Vila Nova de Famalicão mantém-se como o município mais exportador da Região Norte e o terceiro a nível nacional. Em 2025, o concelho registou exportações no valor de cerca de 2.679 milhões de euros, preservando um posicionamento consistente face ao ano anterior, de acordo com os mais recentes dados macroeconómicos divulgados pelo Instituto Nacional de Estatística (INE).
Neste período, Famalicão foi mais uma vez apenas superado por Lisboa e Palmela, reforçando a sua afirmação como um dos municípios com maior capacidade exportadora em Portugal. Este desempenho confirma a relevância do concelho nos indicadores estruturais da economia, nomeadamente no comércio internacional, na balança comercial e no Valor Acrescentado Bruto (VAB) das indústrias transformadoras, refletindo a forte capacidade produtiva, a elevada incorporação de valor acrescentado e a competitividade externa do seu tecido empresarial.

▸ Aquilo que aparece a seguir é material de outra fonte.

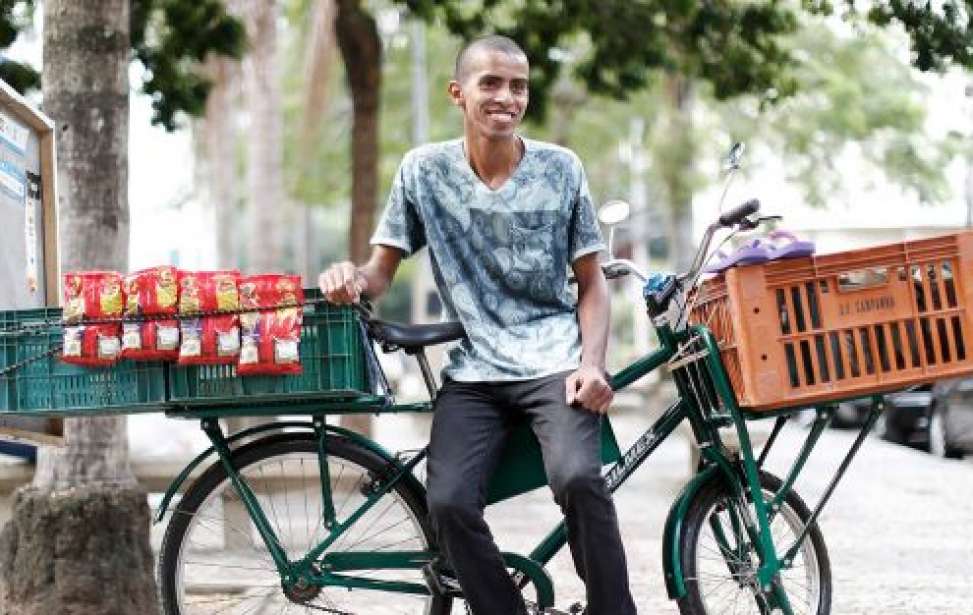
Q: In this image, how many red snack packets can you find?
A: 4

A relevância económica do território é ainda mais evidente quando analisado o saldo da balança comercial. Em 2025, o município apresentou um superavit de 952,8 milhões de euros, o segundo melhor registo nacional, apenas atrás de Setúbal. Este resultado reflete a robustez do tecido empresarial local, que exporta significativamente mais do que aquilo que necessita importar.
A dimensão industrial do concelho é igualmente comprovada pelo VAB das indústrias transformadoras. Em 2024, Famalicão gerou cerca de 1.373 milhões de euros de VAB industrial, alcançando o segundo lugar a nível nacional, atrás de Lisboa, o que confirma a elevada capacidade de criação de riqueza associada à atividade industrial do território.
“É um registo que se tem repetido e que expressa a dinâmica empresarial do concelho, que contribui de forma muito significativa para a economia nacional”, sublinha o presidente da Câmara Municipal, Mário Passos. O autarca realça ainda que este dinamismo económico tem sido acompanhado por uma evolução estrutural na área da inovação e da ciência, em linha com a estratégia municipal “Do Made IN ao Created IN”.
Nos últimos anos, o número anual de investigadores no concelho mais do que duplicou, passando de 296 para 769. No mesmo período, a despesa anual em investigação e desenvolvimento aumentou de 21,9 milhões para 63,5 milhões de euros, refletindo a crescente aposta das empresas famalicenses na criação de valor através do conhecimento e da tecnologia. “A criação de valor e a atração e retenção de talento colocam-nos na linha da frente da produtividade, gerando emprego qualificado e, sobretudo, melhores condições de vida para os famalicenses”, acrescenta o autarca.
Com cerca de 136 mil habitantes, Famalicão apresenta uma expressão económica que acompanha a sua dimensão populacional, afirmando-se como a principal economia industrial do Norte do país. Este desempenho assenta num tecido empresarial diversificado, competitivo e fortemente orientado para os mercados internacionais. O concelho integra vários clusters industriais estratégicos para a economia nacional, com destaque para os setores têxtil e vestuário, agroalimentar, automóvel, borrachas e plásticos e construção civil, que reforçam a sua vocação exportadora e inovadora.